Она снимала даже крошки от его ластика, приговаривая, что у каждой крошки есть своя тайна.
А раньше — помнишь, Лара? — это были окурки от сигарет, которые он сам скручивал, причем каждый окурок был смят по-своему и валялся вперемешку с другими окурками и спичками в пепельнице или в других местах.
Она снимала абсолютно все.
Наверное, тайком даже его какашки.
Вот и я говорю: именно так было с нашим полуразрушенным домом, вокруг которого росли довольно высокие деревья, по-моему — сосны.
Таддель до сих пор не верит, что мы с Жоржем…
Факт остается фактом. Все, что Старая Мария щелкала своей бокс-камерой и уносила в темную комнату, где проявляла пленку, получалось совсем другим, чем было на самом деле.
Поначалу нас жуть брала.
Во всяком случае, когда однажды мы тайком забрались в отцовскую мастерскую, то увидели там такое, что не посмели рассказывать никому, даже маме. Только увидели мы это не на рабочем столе у большого окна, откуда открывался далекий вид, а наверху, на галерее, где на балконе были развешены сплошь исписанные фломастером листы с собачьими именами…
Тут же он прикрепил кнопками фотографии, которые приносила ему из темной комнаты Марихен.
А на них запечатлены картинки, снятые будто совсем в другие времена. Все выглядело так, как когда-то было на самом деле в разрушенной половине дома. Квартиры слева от лестницы были заперты, на дверях висели большие замки, однако отец уговорил консьержа выдать ключи и взял нас с собой, когда попросил Старую Марию снять дом не только снаружи, но и изнутри.
Все, что осталось в квартирах с прежних времен на полу и на стенах, давно превратилось в хлам. Кругом болталась мерзкая паутина.
На потолке зияли дыры…
Через них сочилась вода…
Нам стало жутковато, Пат сначала сдрейфил. Не решался войти вглубь темных квартир. Всюду валялся голубиный помет.

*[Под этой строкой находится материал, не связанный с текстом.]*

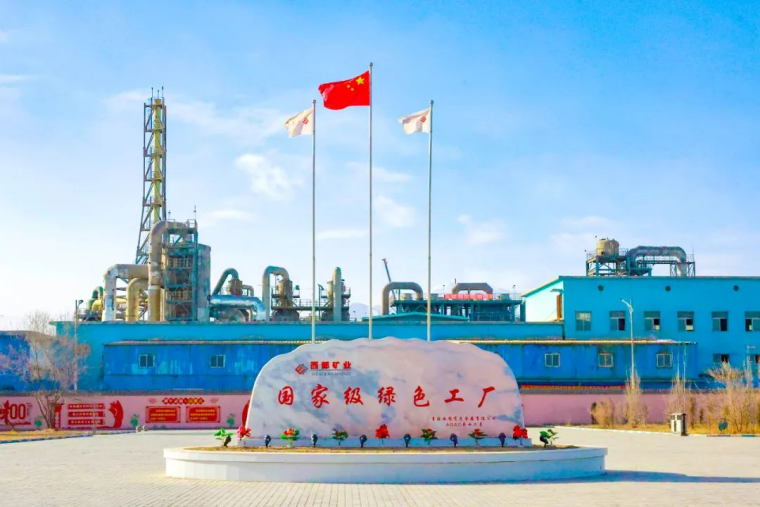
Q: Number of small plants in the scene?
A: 9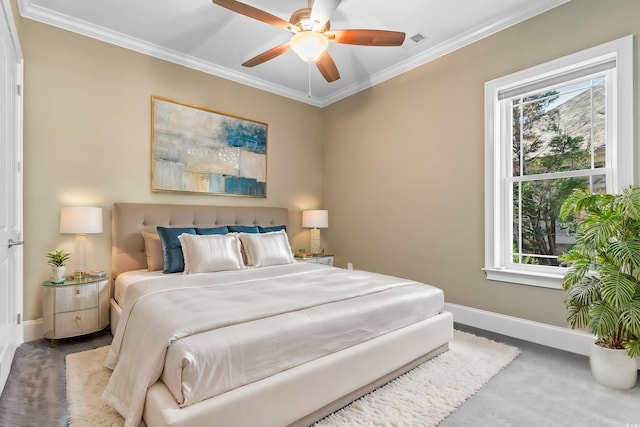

Со стен свисали почерневшие от сажи обрывки обоев, из-под них торчали наклеенные на стену старые газеты. Мы еще не умели читать, поэтому отец пересказывал нам, о чем писали газеты и что задолго до войны происходило в Берлине и вокруг: все враждовали против всех. Убийства и драки, побоища на улицах и в залах собраний. «Здесь, дети, — сказал он — написано, что шло тогда в кинотеатрах. А тут — о том, какое правительство отправлено в отставку. А здесь жирным шрифтом напечатано, что правые радикалы, мерзавцы, убили очередного политика».
И вам все сразу становилось понятно, такими вы были умниками?
Ясное дело. И про то, что деньги обесценивались, отец прочитал: инфляция.
Ты прав, Таддель. Многое мы тогда не понимали. По малолетству.
Зато позднее — на мой взгляд, даже слишком поздно — мы хорошо усвоили, что такое инфляция.
На следующий день отец показал на Кёнигсаллее то место, о котором говорилось в газете, торчавшей из-под оборванных обоев. «Вот здесь, — сказал он, — мерзавцы застрелили Ратенау, который ехал на служебном автомобиле и всегда притормаживал на повороте…»
В тех газетных страницах было еще много всякого: реклама сапожной ваксы, потешные шляпки, зонтики, большая реклама стирального порошка «Персил»…
Отец содрал несколько газетных листов, которые едва держались на штукатурке…
…он вечно собирал старье…
Представь себе, Лара, в квартире напротив нашей стояло поломанное пианино.
Нет, Старшой! Это был настоящий рояль, вроде того, что теперь стоит в музыкальном салоне у матери Яспера и Паульхена, хотя играет она на нем лишь тогда, когда никто ее не слышит, даже домработница, а уж тем более отец.
Пусть рояль, но был он вконец разломанный. К тому же обугленный. Колченогий. Лак облупился.
Крышка отсутствовала. С клавиш легко сдирались приклеенные пластиночки из слоновой кости…
Что вы тут же и сделали.
Да уж не без этого, Таддель.
Только не для себя.
Для отцовской коллекции.
Квартиры были большими, пятикомнатными, вроде нашей. Все окна были заколочены досками или фанерой, свет проникал только через щели, поэтому в комнатах царил полумрак, а по углам было совсем темно.
Несмотря на это Марихен снимала своей бокс-камерой все, что валялось на кухне и в ванной, расколотый унитаз, продавленные ведра, осколки зеркала, гнутые ложки, битый кафель и прочее.
Пригодные вещи убрали после пожара, остальное было брошено…
…или порублено на дрова, потому что после войны топить было нечем.
Говоришь, было совсем темно? И все же Старая Мария снимала обычной бокс-камерой?
Ну да, Таддель. Причем без вспышки. Прямо от живота, иногда вприсядку.